README.md

pipeline_salmonquant

The pipeline performs the following:

• Uses gff2fasta to convert a .gtf formatted geneset into a FASTA format, building a transcriptome.
• Builds a salmon index from the FASTA formatted transcriptome generated
• Quantifies .fastq formatted RNA-seq reads and
• Generates gene expression estimates (TPM and counts) at the transcript and gene level, using Salmon as an alignment-free expression estimation.

Inputs needed

1. A geneset in a .gtf format. Unzip .gtf.gz files before running the pipeline_salmonquant.
2. RNA-seq reads in .fastq.gz format

For accessing the pipeline through cgatflow command

Clone/download the repository

Copy the pipeline_salmonquant.py and pipeline_salmonquant folder to your cgat/cgat-flow/CGATPipelines/.

Configuration

The pipeline requires a configured :file: pipeline.yml file.

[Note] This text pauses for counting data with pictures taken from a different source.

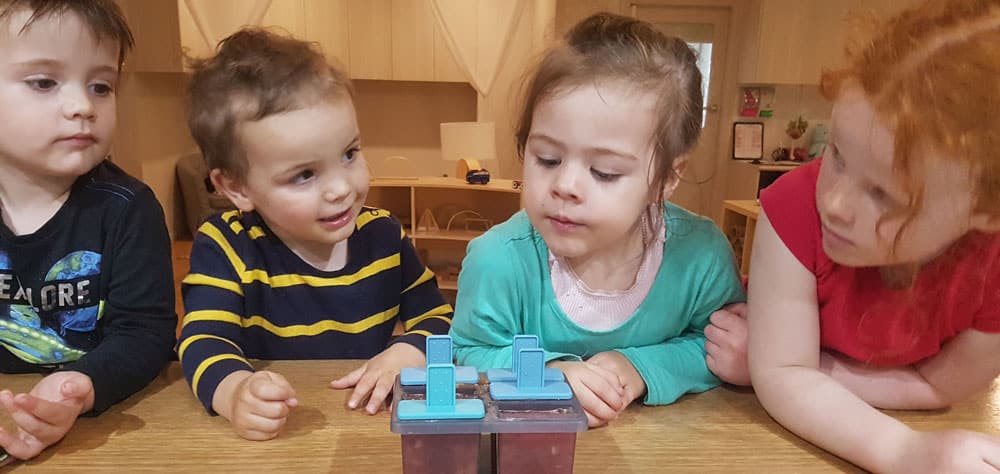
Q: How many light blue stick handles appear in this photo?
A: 4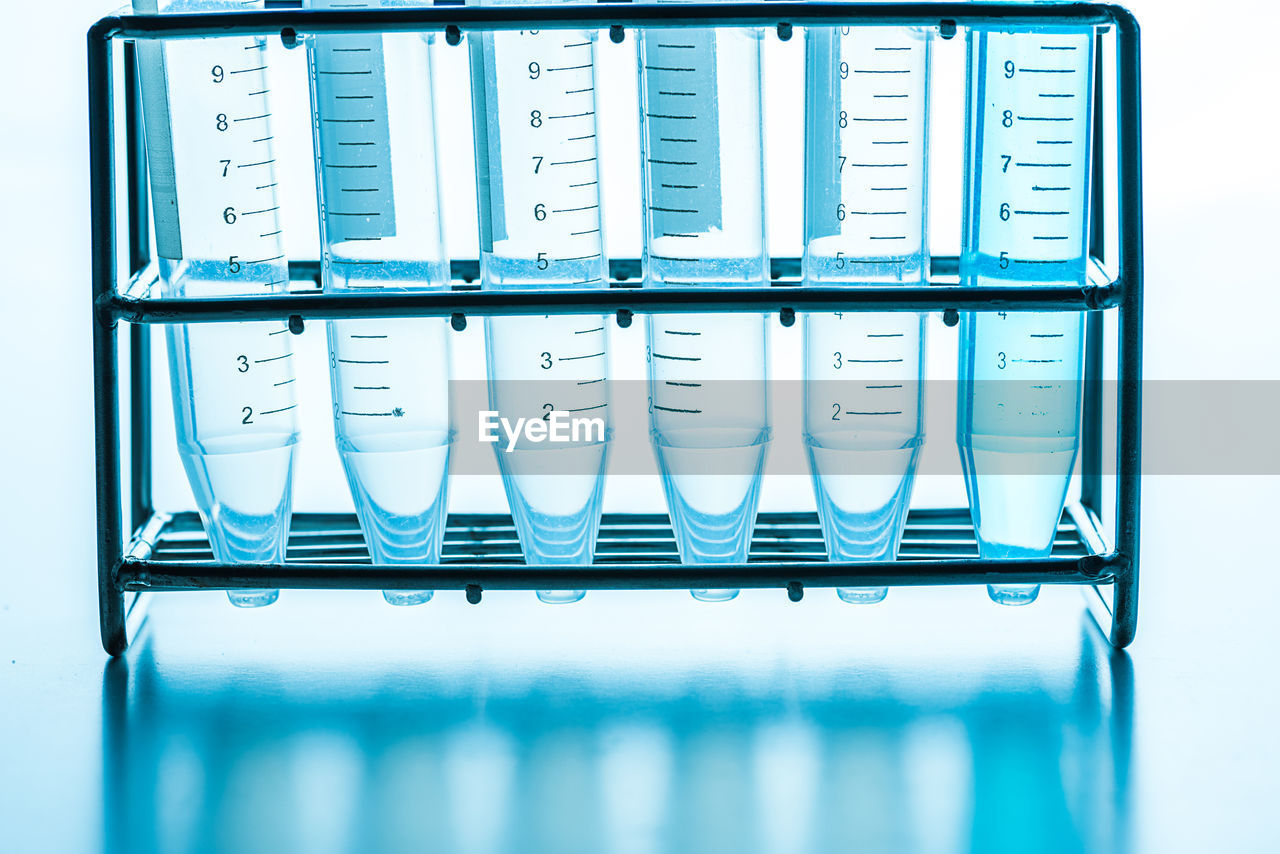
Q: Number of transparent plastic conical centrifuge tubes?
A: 6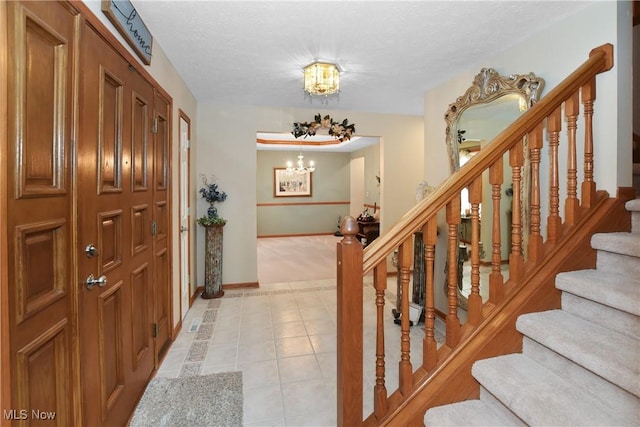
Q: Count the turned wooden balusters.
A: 11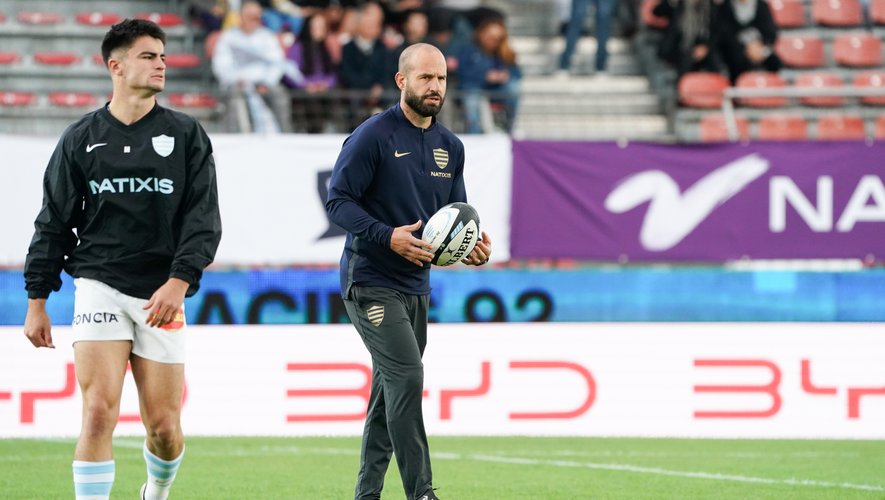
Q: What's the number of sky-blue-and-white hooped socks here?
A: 2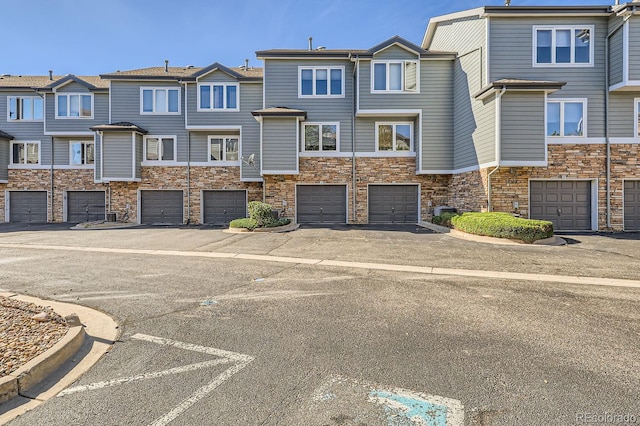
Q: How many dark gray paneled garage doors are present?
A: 8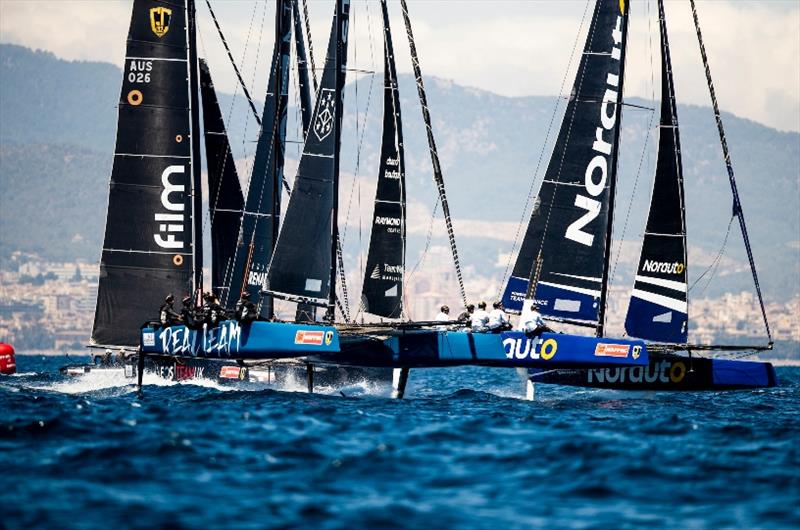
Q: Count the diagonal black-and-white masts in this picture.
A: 4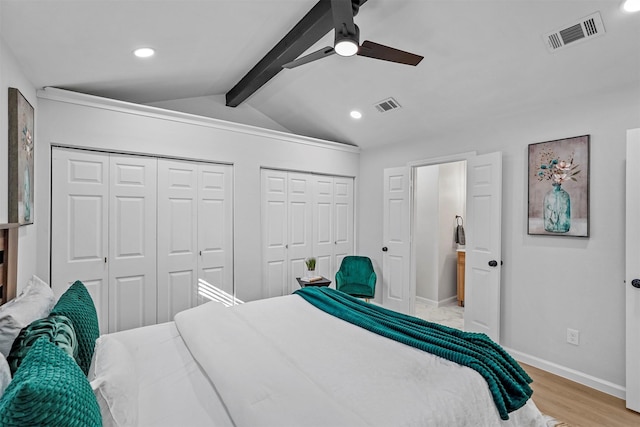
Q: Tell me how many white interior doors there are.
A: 11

Make a directory with your project name, for Salmon quantification. Configure the pipeline with cgatflow salmonquant config. A pipeline.log and pipeline.yml file(s) will be added to your new directory. Modify the pipeline.yml according to your project (specify genome, genome directory, annotation database and directory, database for uploading the outputs; specify options for Salmon quantification).

Pipeline use

Run the pipeline with cgatflow salmonquant make full.

For running the pipeline on a large set of samples, submit the pipeline onto the cluster (sharc), using a submit_pipeline_cgtaflow custom script.